Lines from the one containing "Q: How many" through the final line of the data, restated word for word and free of pictures, make up the whole answer.

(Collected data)
=== Begin Enclosure ===

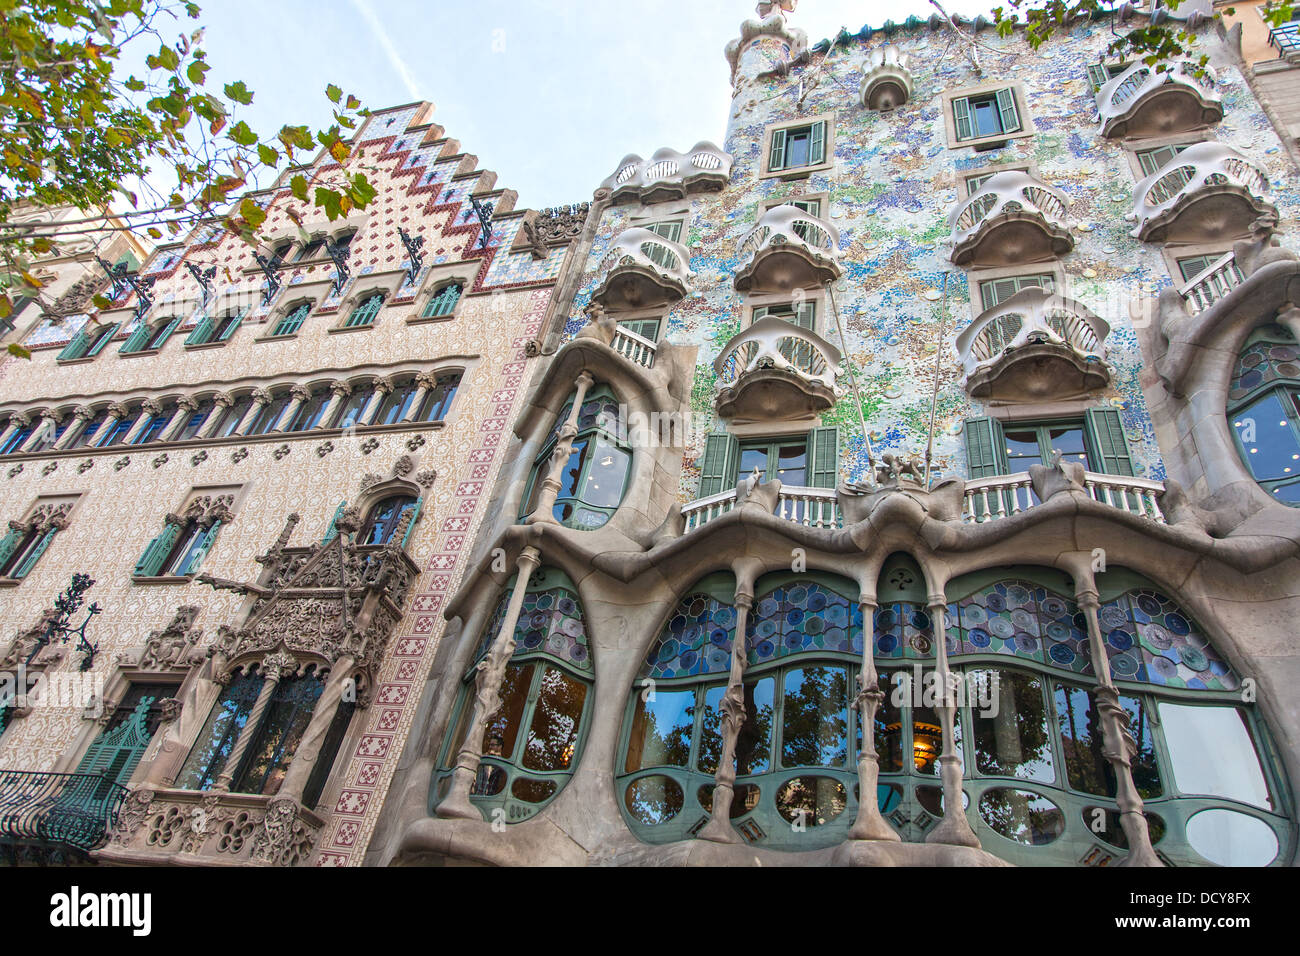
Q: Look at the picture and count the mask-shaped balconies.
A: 7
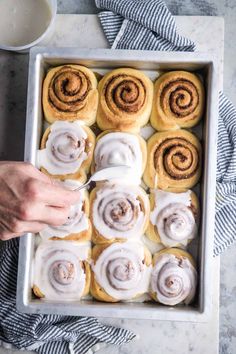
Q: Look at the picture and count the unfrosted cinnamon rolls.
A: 4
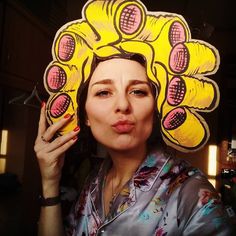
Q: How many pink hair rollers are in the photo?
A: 8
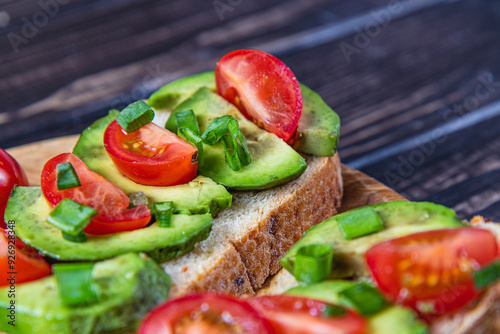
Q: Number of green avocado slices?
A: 7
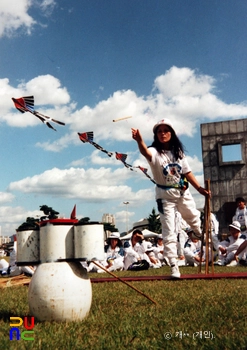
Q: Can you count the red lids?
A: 1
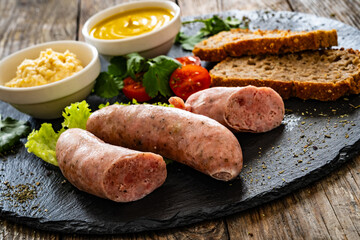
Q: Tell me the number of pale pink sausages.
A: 3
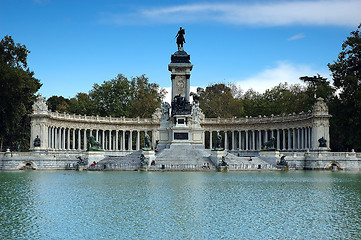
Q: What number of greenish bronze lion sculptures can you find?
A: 4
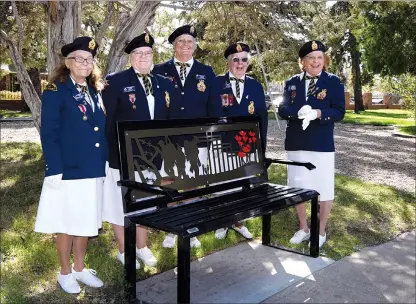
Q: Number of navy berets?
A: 5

=== End Enclosure ===

EXERCISE SOLUTION:
Q: How many pink hair rollers are in the photo?
A: 8
Q: Number of green avocado slices?
A: 7
Q: Can you count the red lids?
A: 1
Q: Tell me the number of pale pink sausages.
A: 3
Q: What number of greenish bronze lion sculptures can you find?
A: 4
Q: Number of navy berets?
A: 5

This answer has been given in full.